(Recorded data Opens)

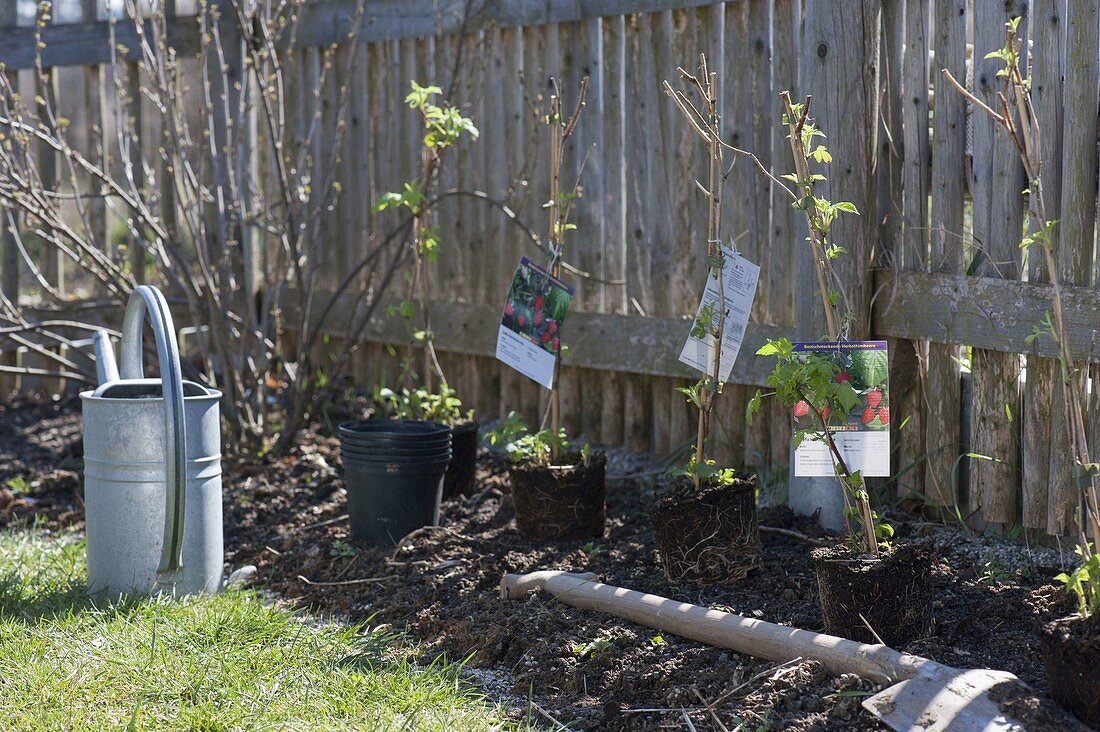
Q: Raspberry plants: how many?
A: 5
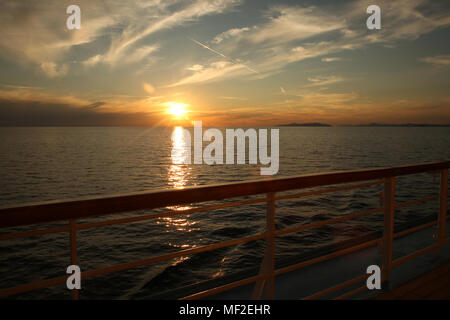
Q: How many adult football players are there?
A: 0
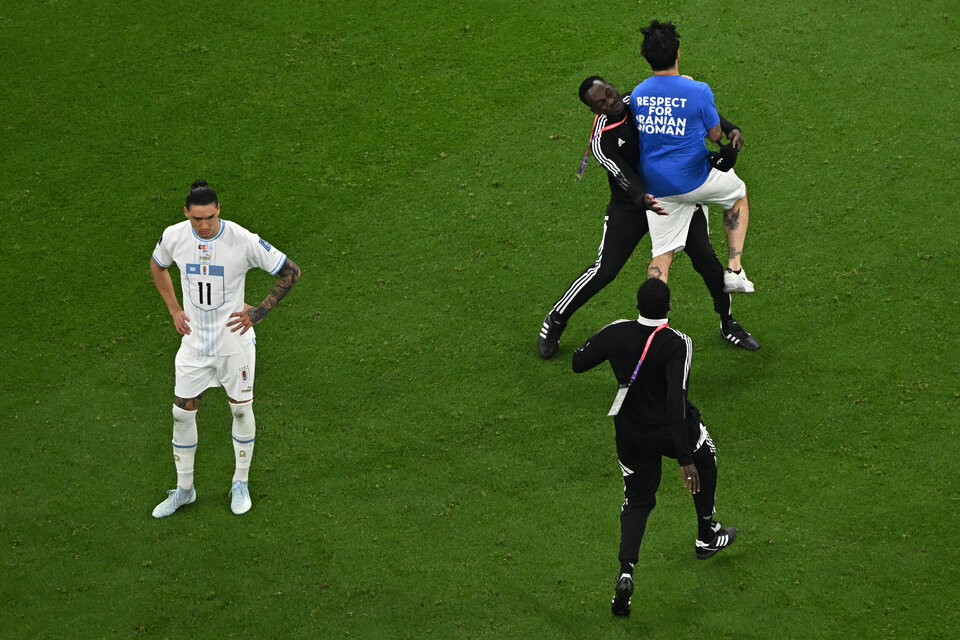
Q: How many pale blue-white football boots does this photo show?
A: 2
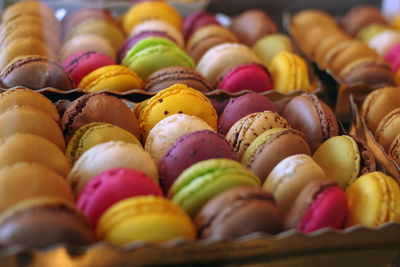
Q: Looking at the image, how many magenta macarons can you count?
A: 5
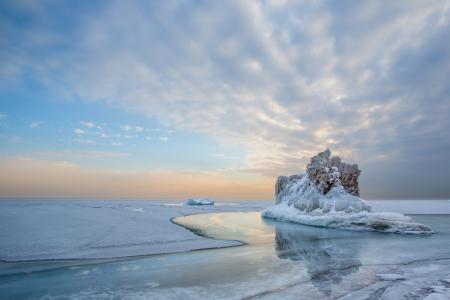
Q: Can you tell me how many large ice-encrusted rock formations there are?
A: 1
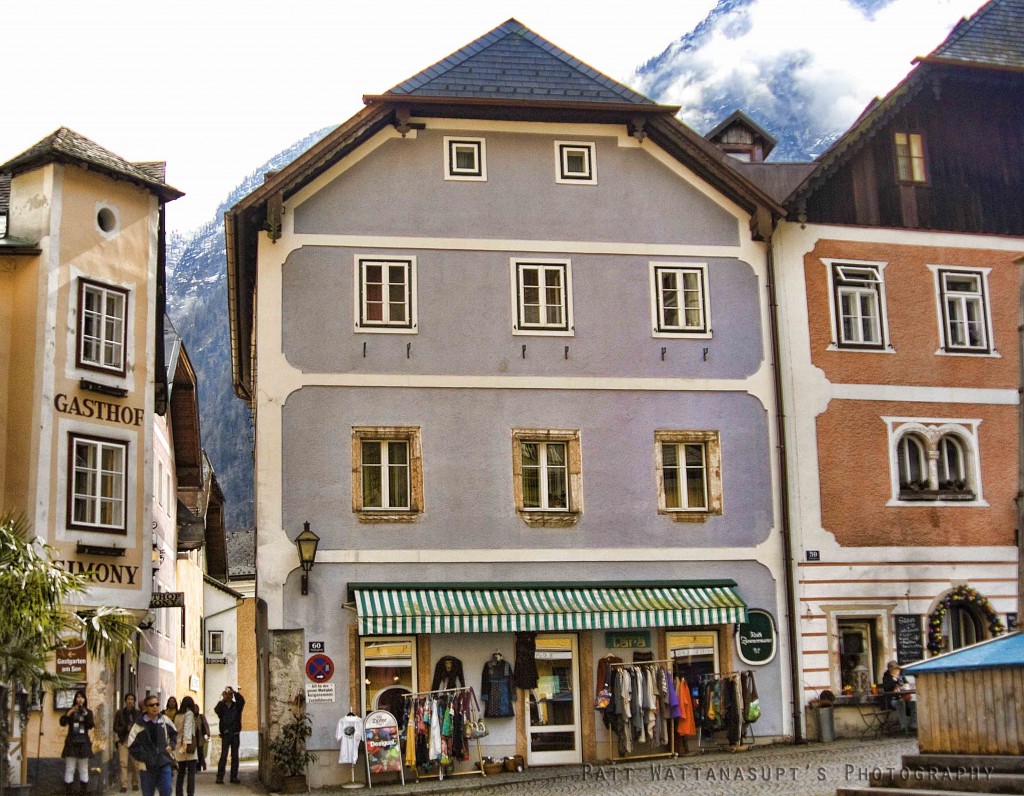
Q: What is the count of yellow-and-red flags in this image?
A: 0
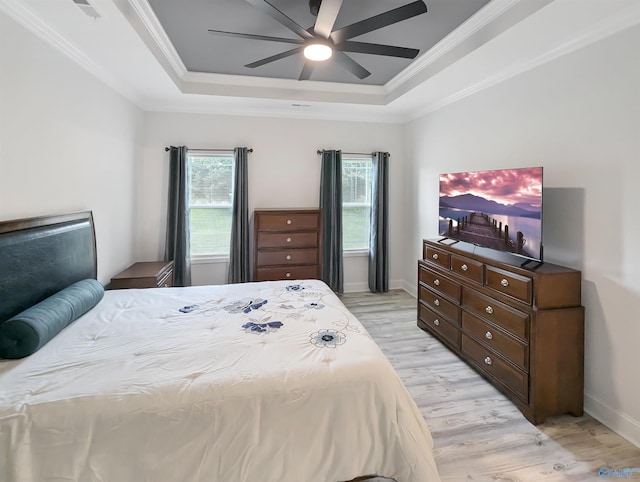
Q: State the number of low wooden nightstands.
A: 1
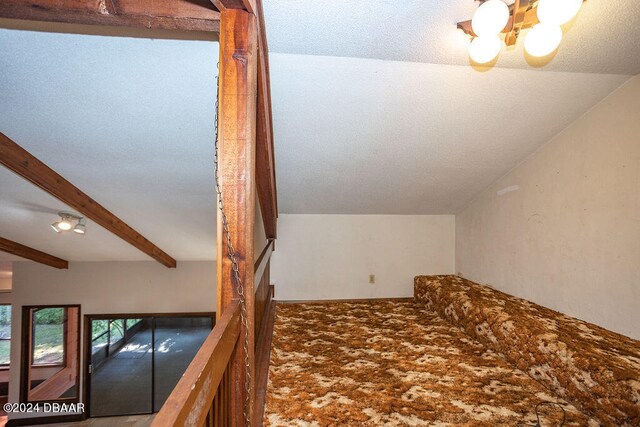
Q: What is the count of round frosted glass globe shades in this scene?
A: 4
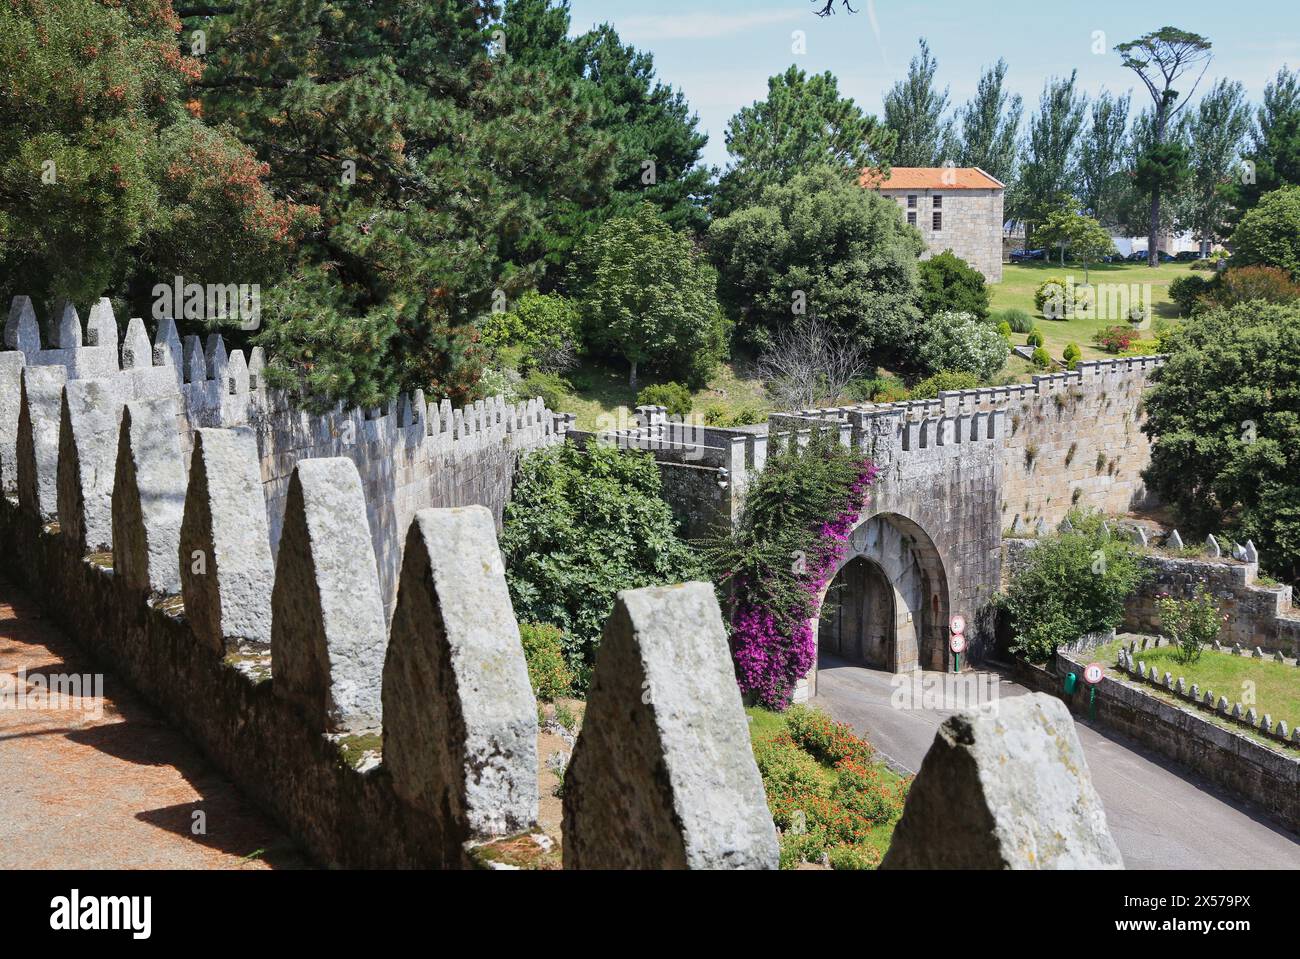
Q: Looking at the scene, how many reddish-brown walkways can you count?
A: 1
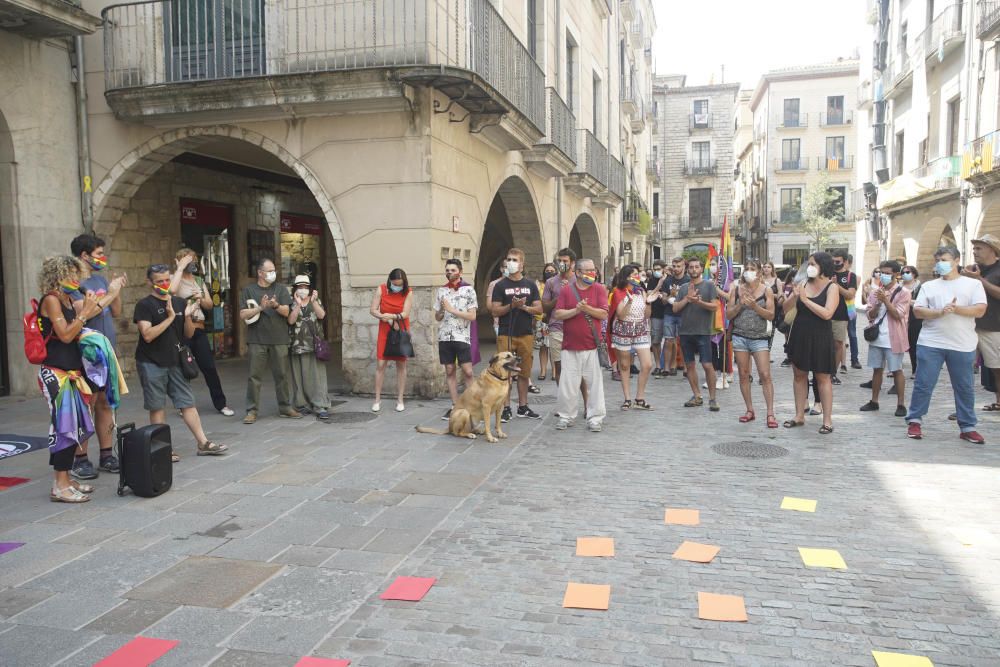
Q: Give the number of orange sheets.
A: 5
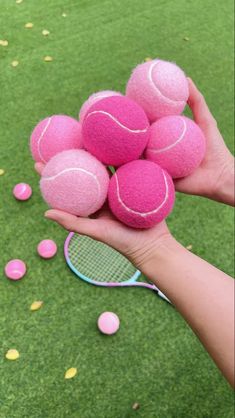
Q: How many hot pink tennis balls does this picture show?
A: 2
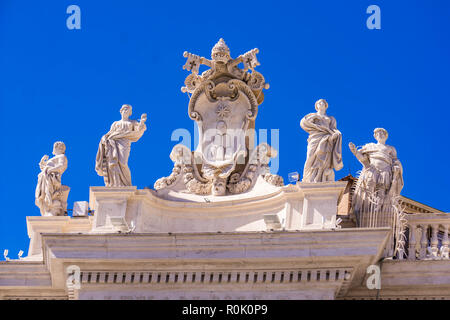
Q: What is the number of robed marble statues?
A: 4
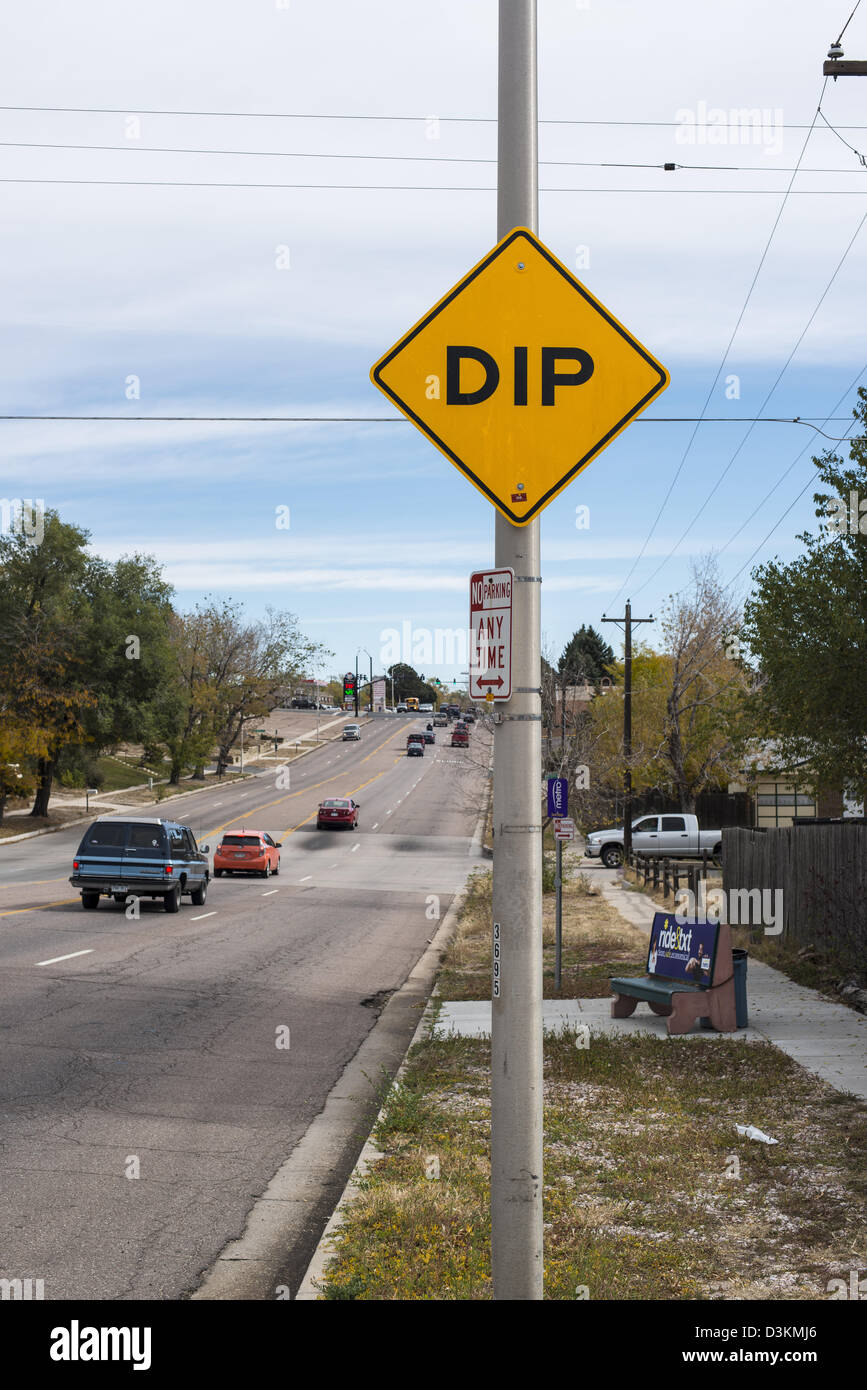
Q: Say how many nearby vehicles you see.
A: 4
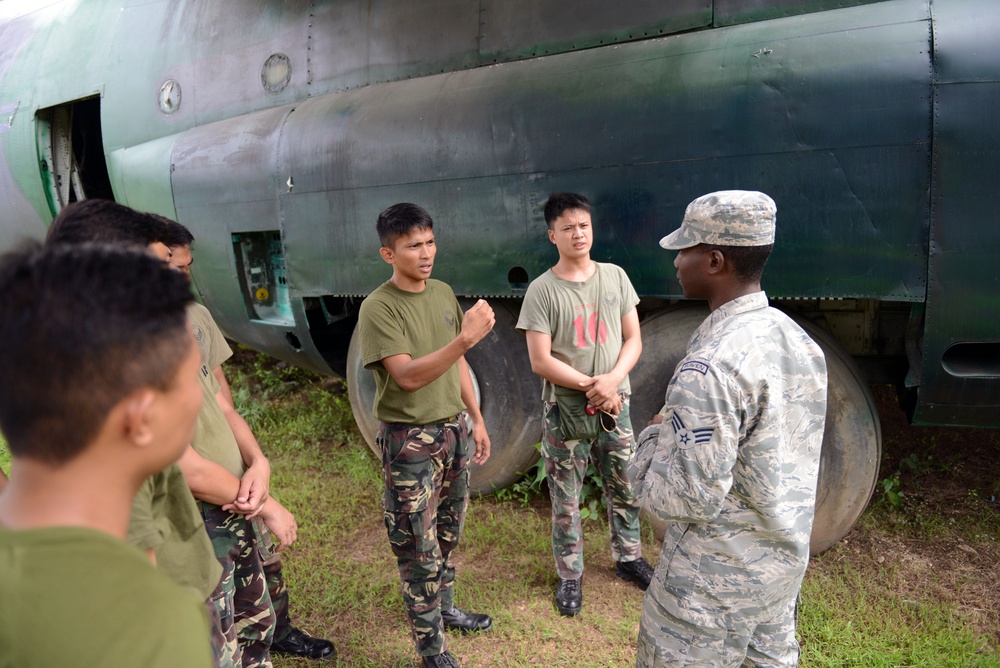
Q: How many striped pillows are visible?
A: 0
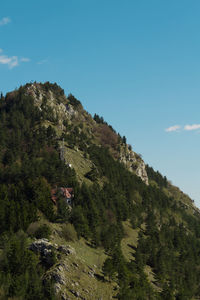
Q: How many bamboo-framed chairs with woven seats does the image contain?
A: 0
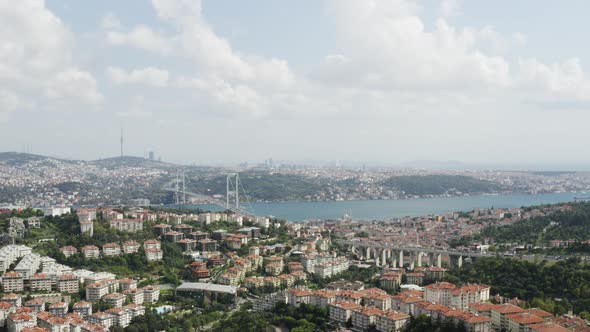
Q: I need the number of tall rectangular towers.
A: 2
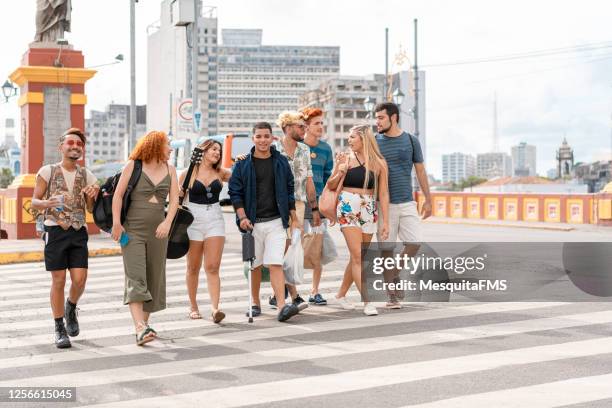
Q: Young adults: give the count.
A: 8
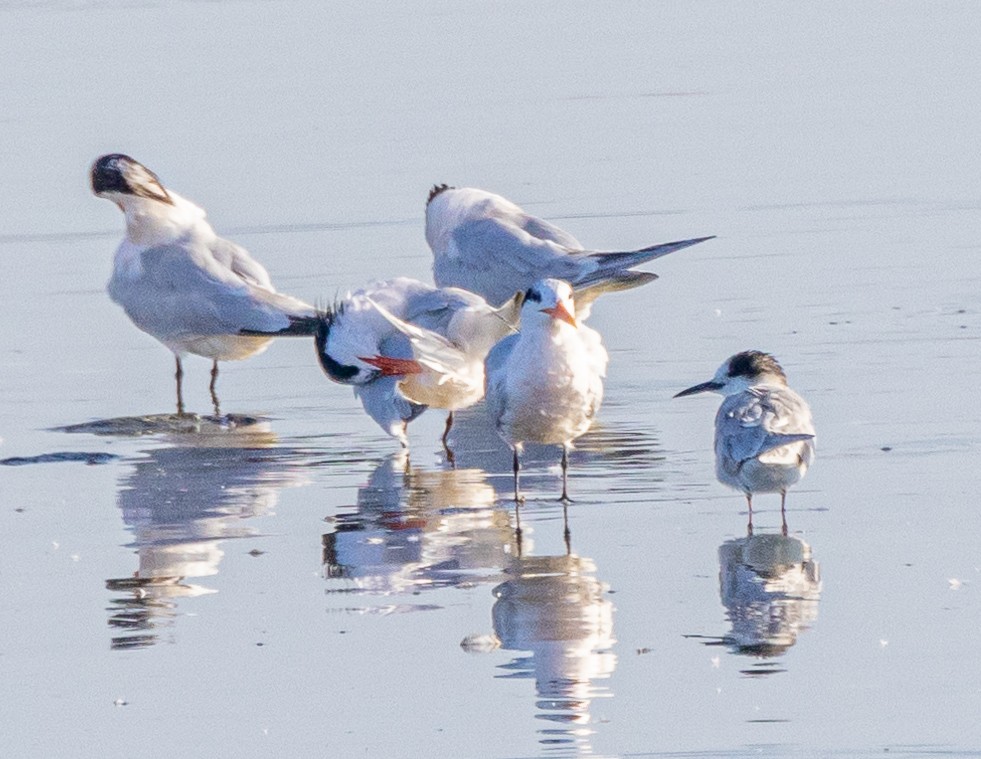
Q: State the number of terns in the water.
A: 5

(Recorded data Closes)

* Exercise brief *
Retype all of the entries exactly as written, leaving out any images.

* Problem solution *
Q: Raspberry plants: how many?
A: 5
Q: How many adult football players are there?
A: 0
Q: How many pale blue-white football boots does this photo show?
A: 2
Q: Looking at the image, how many magenta macarons can you count?
A: 5
Q: Can you tell me how many large ice-encrusted rock formations there are?
A: 1
Q: What is the count of yellow-and-red flags in this image?
A: 0
Q: State the number of low wooden nightstands.
A: 1
Q: What is the count of round frosted glass globe shades in this scene?
A: 4
Q: Looking at the scene, how many reddish-brown walkways can you count?
A: 1
Q: Give the number of orange sheets.
A: 5
Q: How many hot pink tennis balls does this picture show?
A: 2
Q: What is the number of robed marble statues?
A: 4
Q: Say how many nearby vehicles you see.
A: 4
Q: How many striped pillows are visible?
A: 0
Q: How many bamboo-framed chairs with woven seats does the image contain?
A: 0
Q: I need the number of tall rectangular towers.
A: 2
Q: Young adults: give the count.
A: 8
Q: State the number of terns in the water.
A: 5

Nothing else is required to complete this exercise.